The film addresses, with some profundity, the resultant tension between cold reason and hot emotion. Let’s look again that scene of the first successful decoding of German communications. Tuning’s colleagues turn on him, passionately and indeed violently, for his cold rational recognition that they could not interfere in the U-boat attack. Our passions tell us to help, to prevent immediate death and suffering, especially if one of those under threat is a blood relative or friend.

Tuning’s reason took a longer view. He performs what philosopher’s call a utilitarian calculation. One should, on the utilitarian account, weigh amounts of suffering and pleasure, indifferent as to who suffers or when the suffering will happen. It is net pleasure that matters, and the suffering that does occur disappears into the moral calculus.
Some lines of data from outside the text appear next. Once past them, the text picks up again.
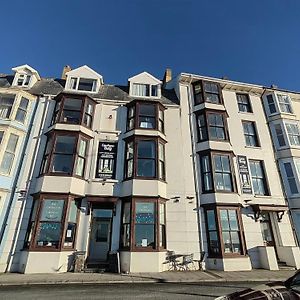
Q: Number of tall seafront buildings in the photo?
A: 4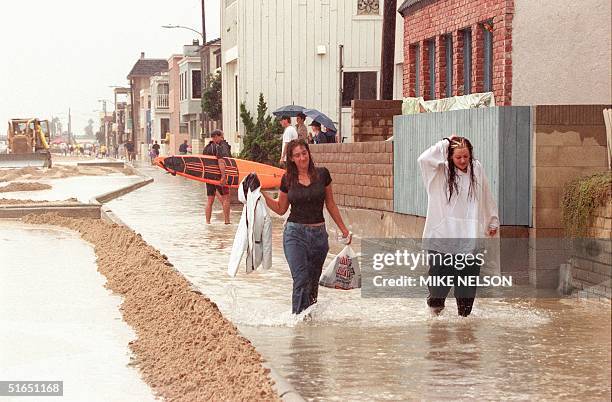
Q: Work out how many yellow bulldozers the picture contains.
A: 1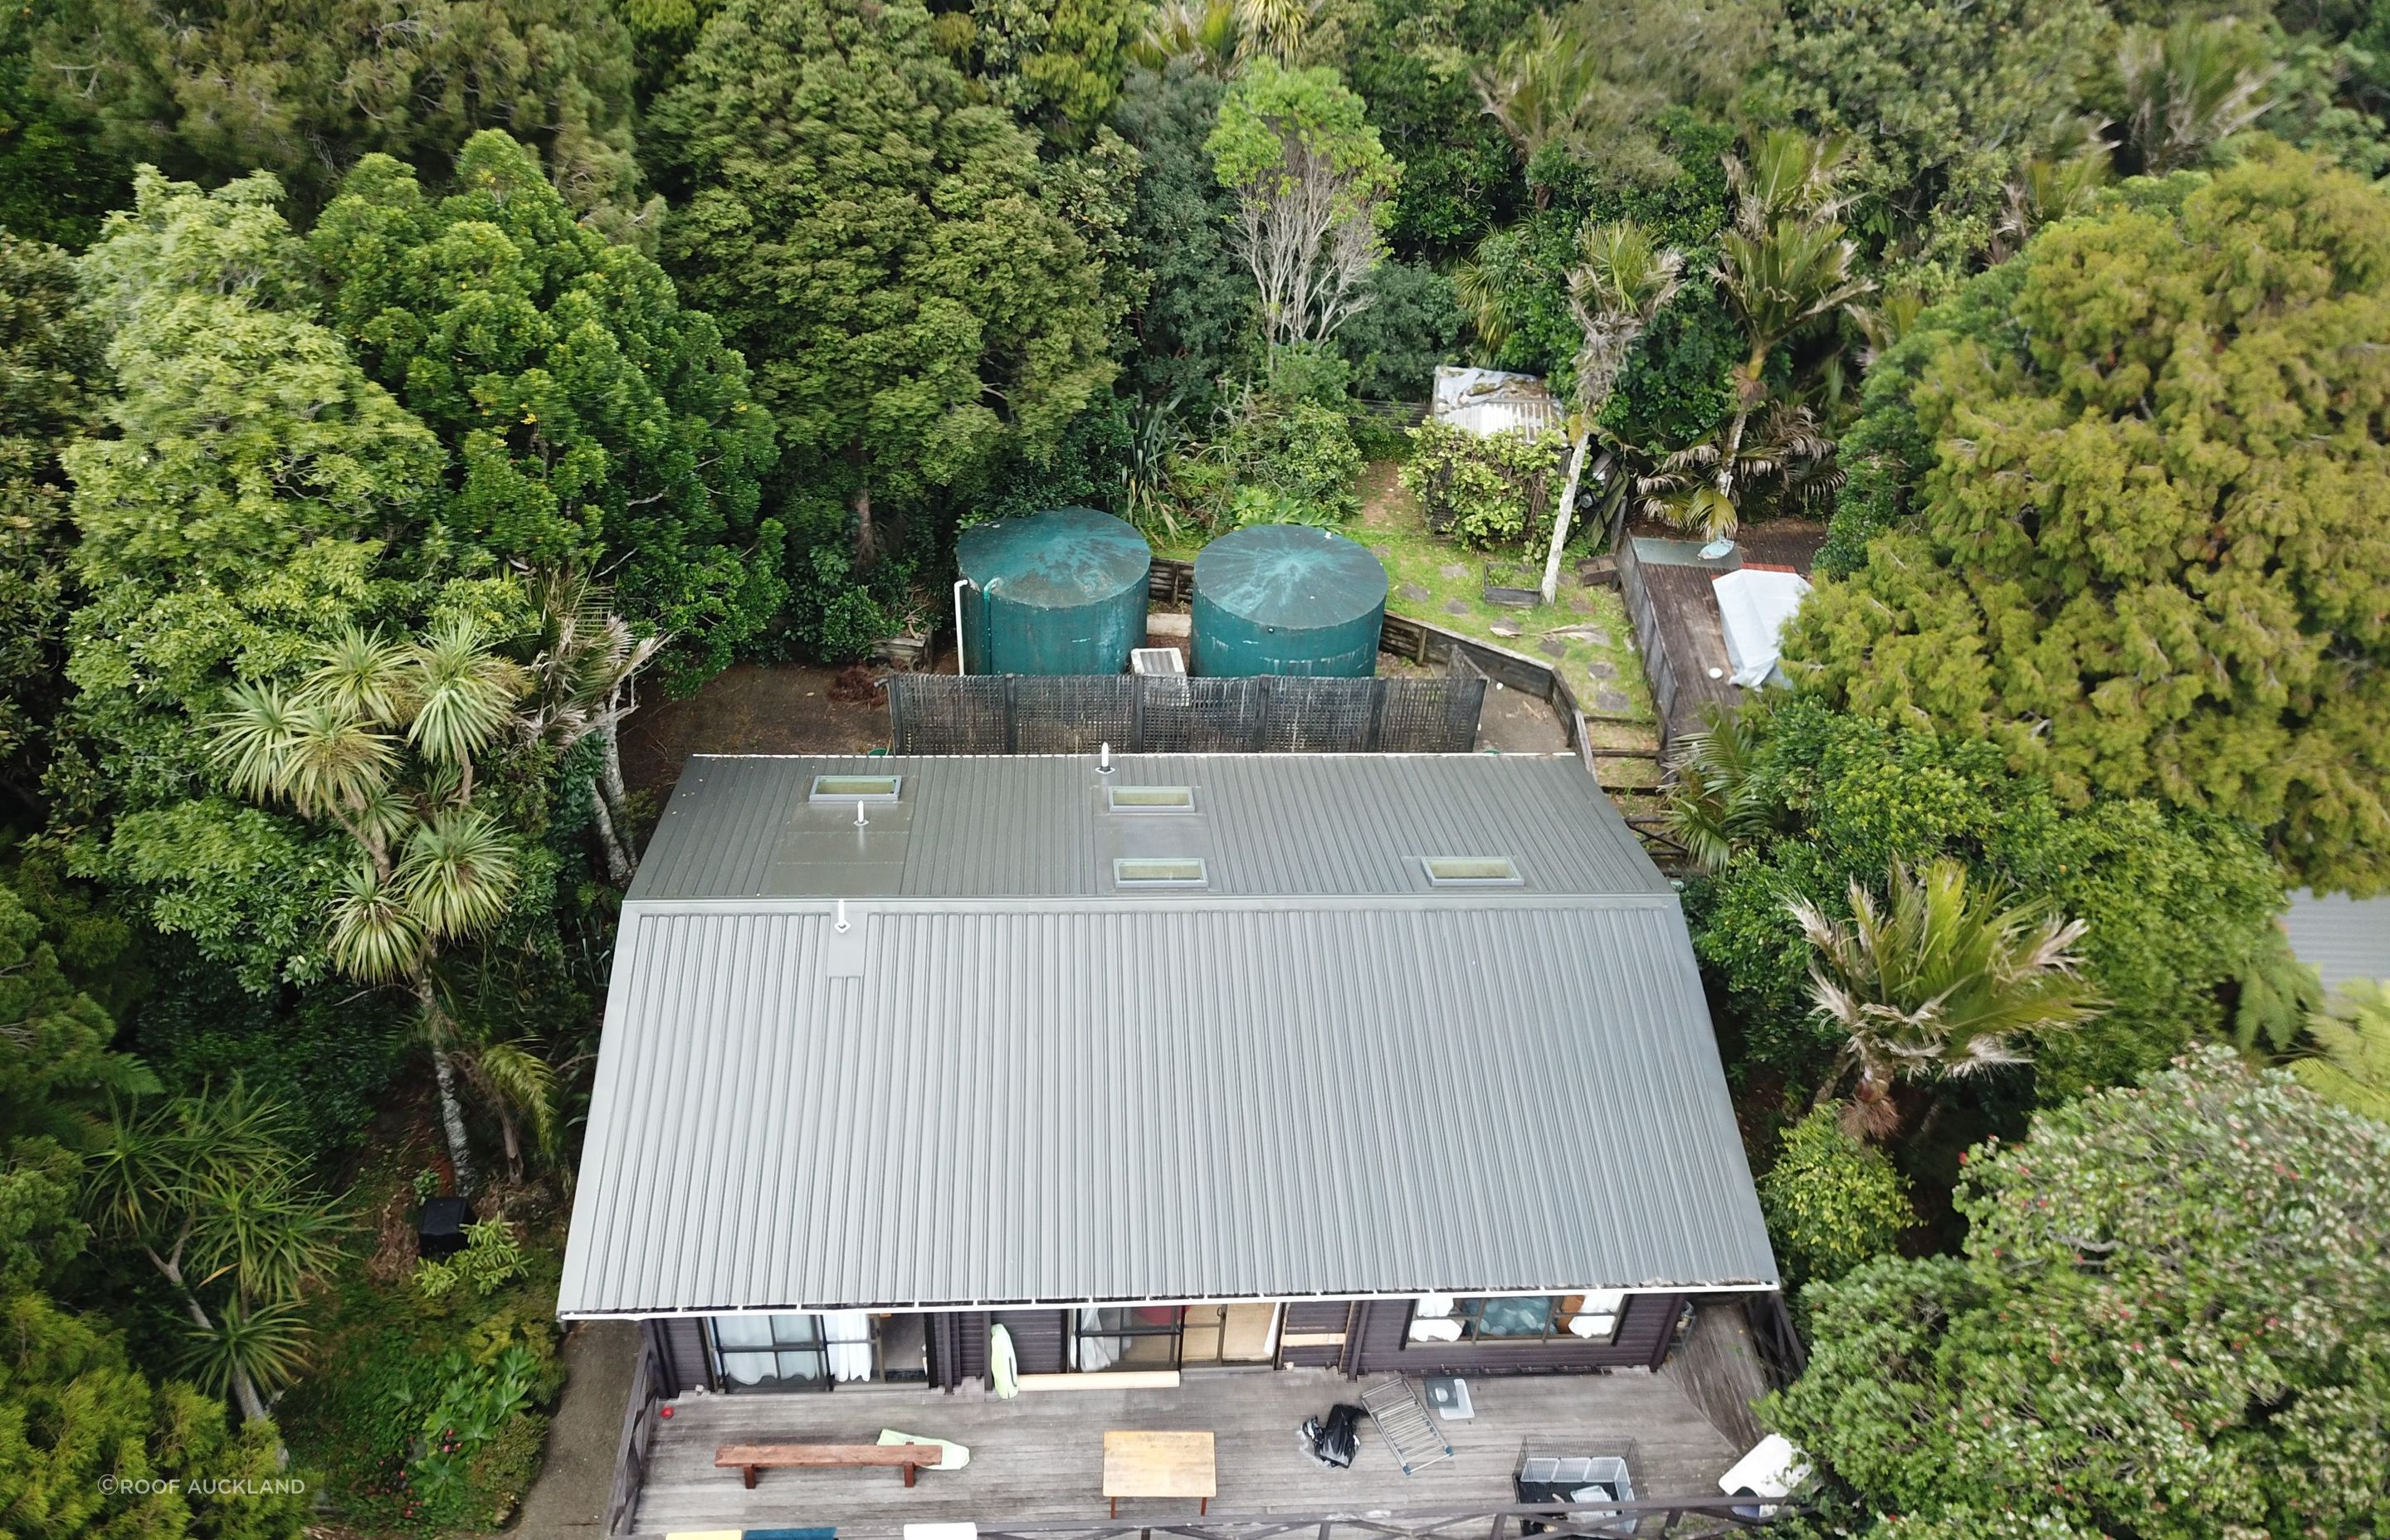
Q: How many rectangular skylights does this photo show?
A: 4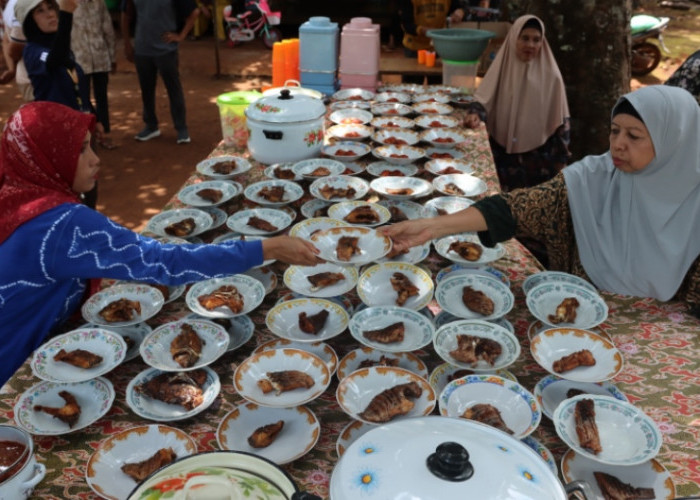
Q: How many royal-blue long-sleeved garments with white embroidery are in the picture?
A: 1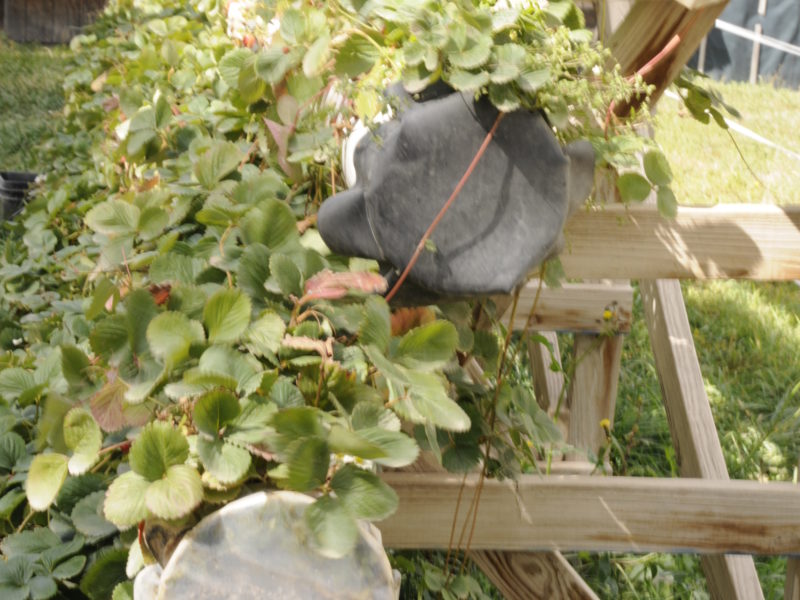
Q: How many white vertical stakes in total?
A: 2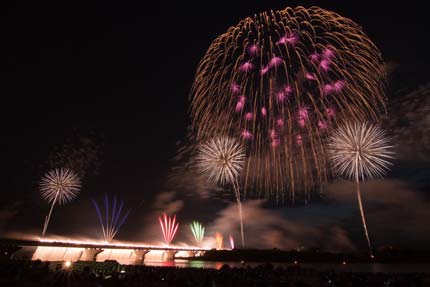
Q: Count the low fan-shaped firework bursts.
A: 5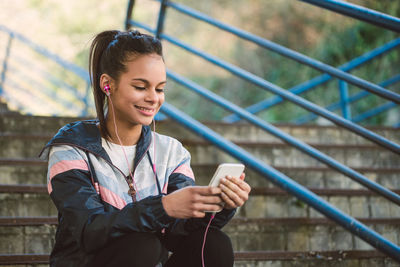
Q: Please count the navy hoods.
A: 1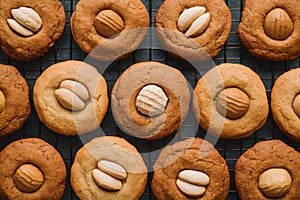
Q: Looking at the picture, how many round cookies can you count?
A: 13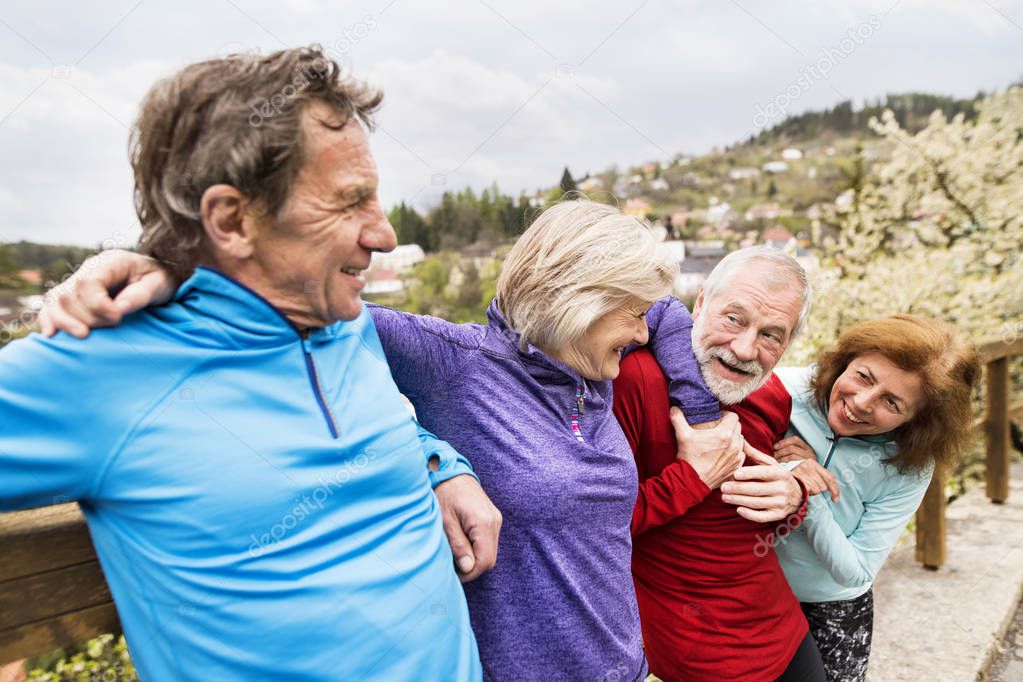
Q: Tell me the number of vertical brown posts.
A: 2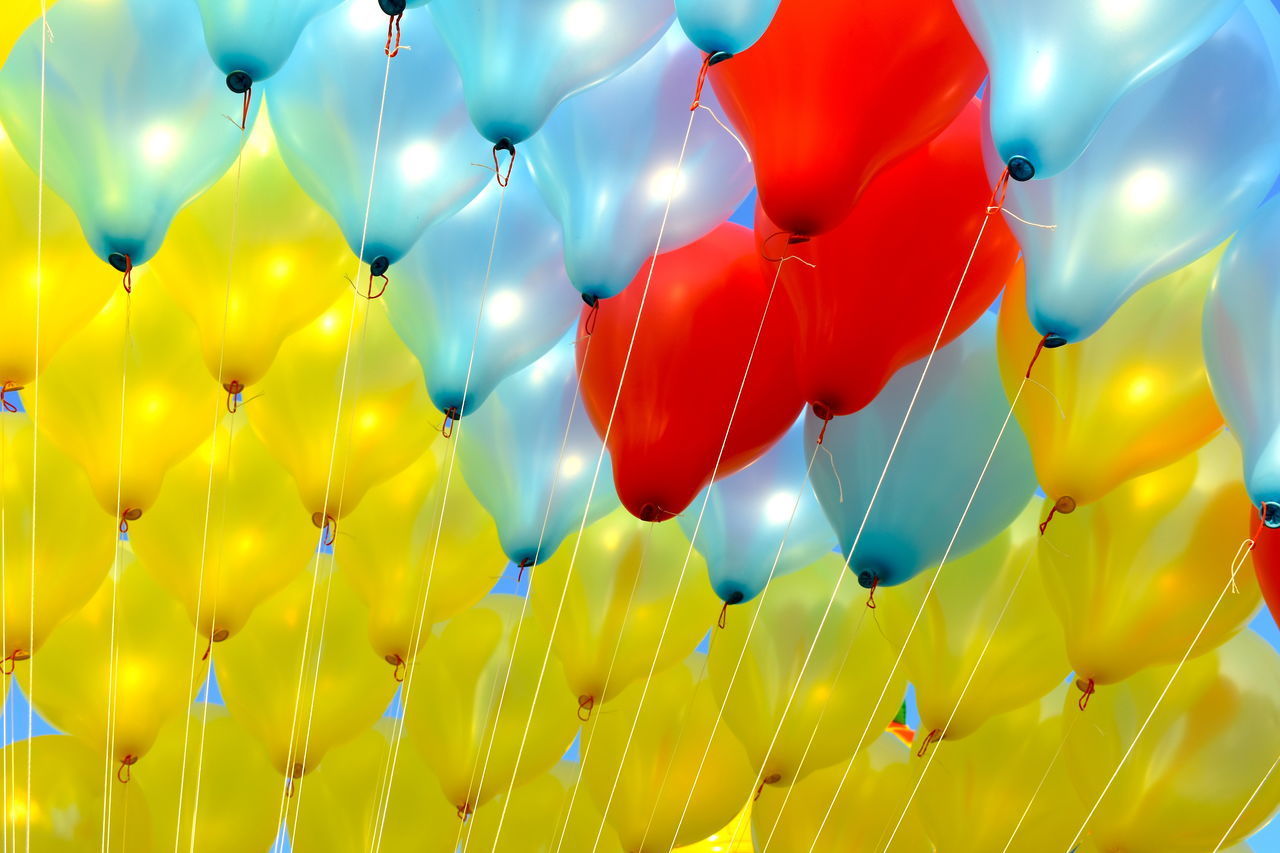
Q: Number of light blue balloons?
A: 14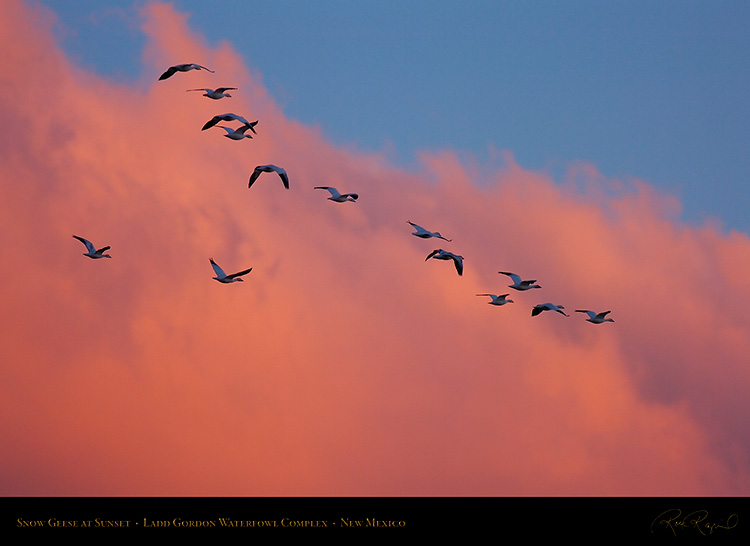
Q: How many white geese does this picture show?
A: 14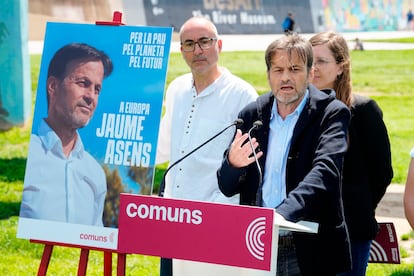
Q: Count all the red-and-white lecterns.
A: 1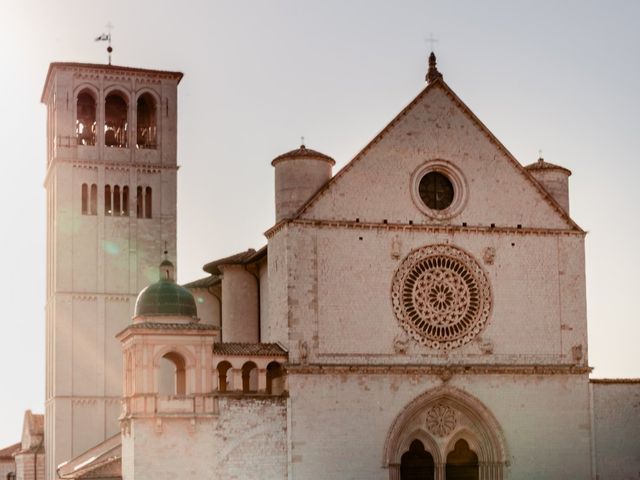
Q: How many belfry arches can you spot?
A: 3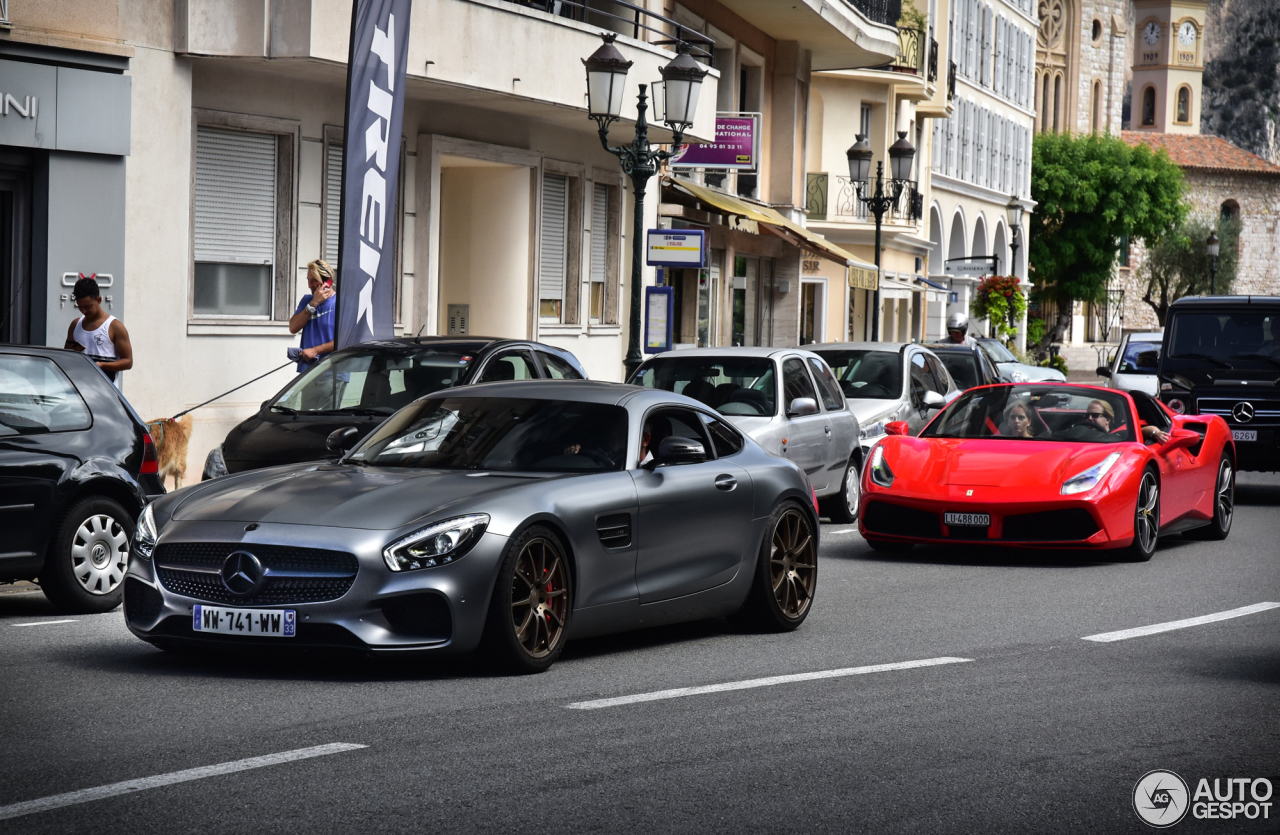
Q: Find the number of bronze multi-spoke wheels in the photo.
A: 2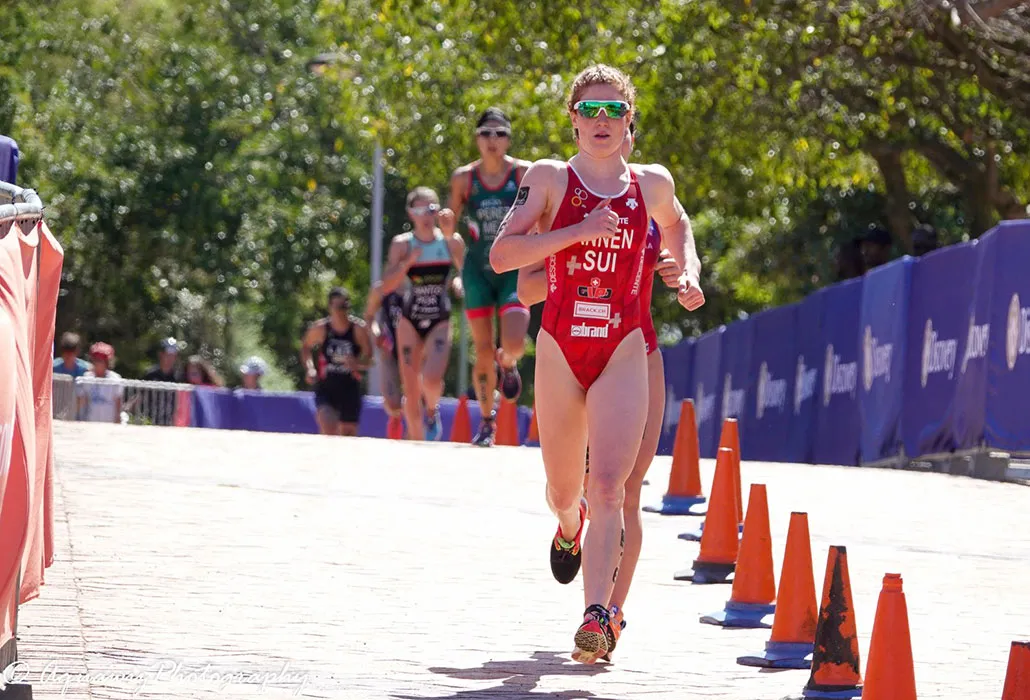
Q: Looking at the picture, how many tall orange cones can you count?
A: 11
For Turing, the objective is to win the war, and thus the convoy, or Coventry, must be sacrificed.

The needs of the many, as Mr Spock told us in Star Trek: The Wrath of Khan, outweigh the needs of the one. But however rational that might be, it is still hard, and especially when we are talking not of one person, but of one convoy or one city. The philosopher Immanuel Kant argued, at the end of the 18th century, that it was fundamentally wrong to treat a human being merely as a means to an end. Yet that is what the logic of war seemingly demands. The convoy and the city become a means, to be sacrificed, to a greater end. But in this, perhaps, lies a tragedy that has always been at the heart of warfare.

What is in many ways even more significant, and something that is distinctive of the new age that Tuning ushers in, is that Turing and his team, and eventually the whole allied war machine, had to stand by and let allied deaths happen. Here is the strange new sense of both impotence and responsibility that apparent omniscience bequeaths upon us. Only a careful use of statistics, Turing demonstrates, can overcome our impotence. Our sense of moral responsibility could be partially eased by recognising that, in the end, it is the enemy that commits the violence. The German U-boat is the ultimate cause of death. Yet this a rather hollow recompense.

As Turing and his team look at their map of the Atlantic, each ship carefully flagged, they have becomes gods, but of a strange sort. Statistically omniscient, statistically potent, and yet in all the coldness of reason, troubled by their hot, passionate, culpability.